Retype the listing exactly; omit pictures.
_ _ _ _
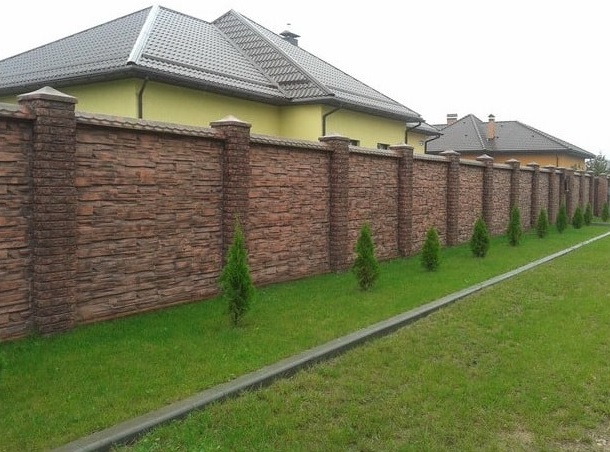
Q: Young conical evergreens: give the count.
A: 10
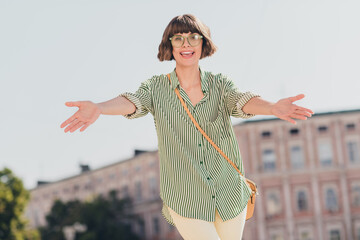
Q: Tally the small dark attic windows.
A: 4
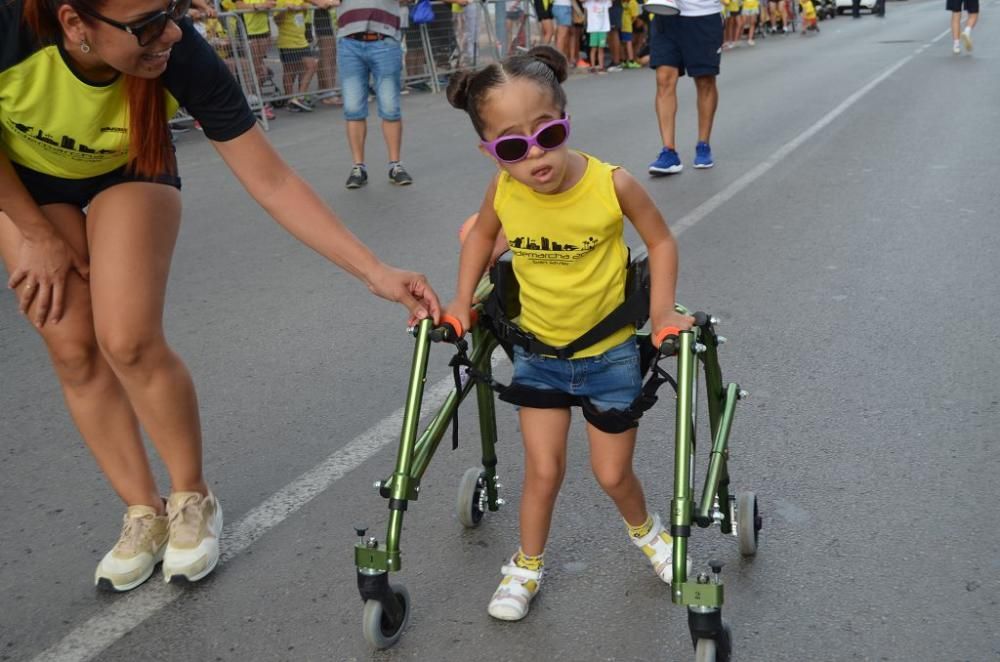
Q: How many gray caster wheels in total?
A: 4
_ _ _ _
» The answer
Q: Young conical evergreens: give the count.
A: 10
Q: Tally the small dark attic windows.
A: 4
Q: How many gray caster wheels in total?
A: 4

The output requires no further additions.